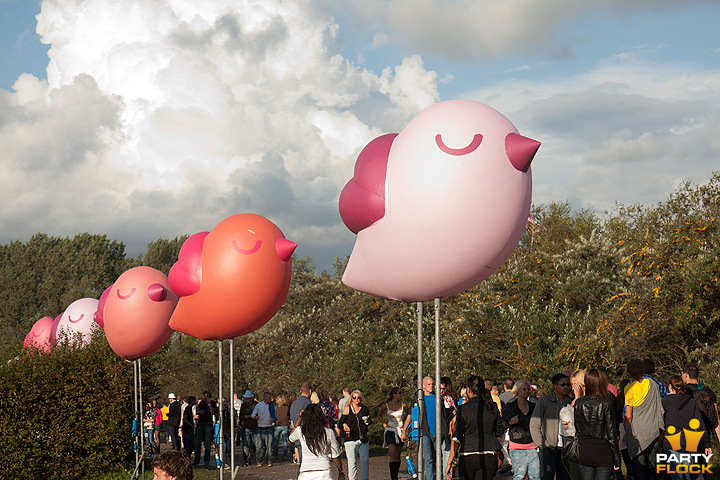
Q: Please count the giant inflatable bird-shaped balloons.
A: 5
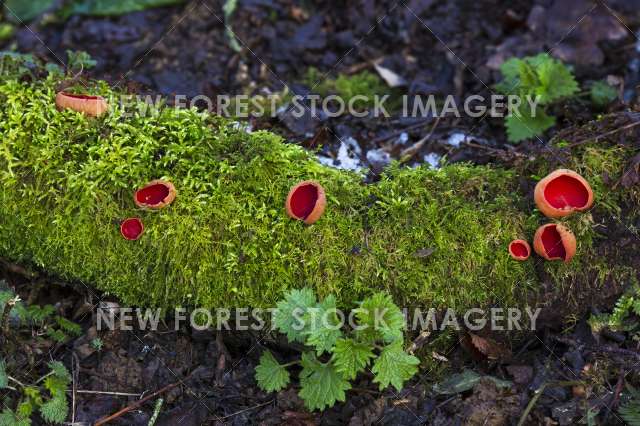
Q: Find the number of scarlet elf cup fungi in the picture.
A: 7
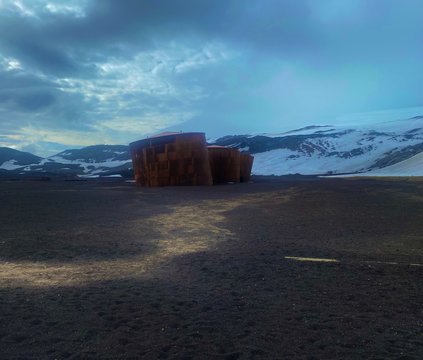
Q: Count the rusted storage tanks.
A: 3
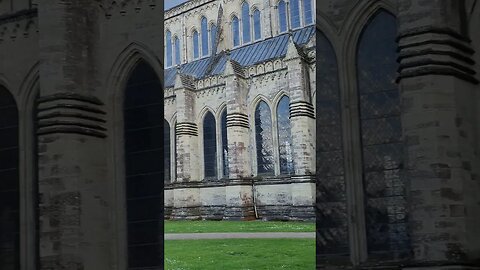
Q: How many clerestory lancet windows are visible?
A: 11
★ ★ ★
* EXERCISE INSTRUCTIONS *
Nothing but the lines from the one holding "Q: Find the" through the final line of the entries should be retyped, exactly as they stand and without pictures.

* WRITTEN REPLY *
Q: Find the number of scarlet elf cup fungi in the picture.
A: 7
Q: Count the rusted storage tanks.
A: 3
Q: How many clerestory lancet windows are visible?
A: 11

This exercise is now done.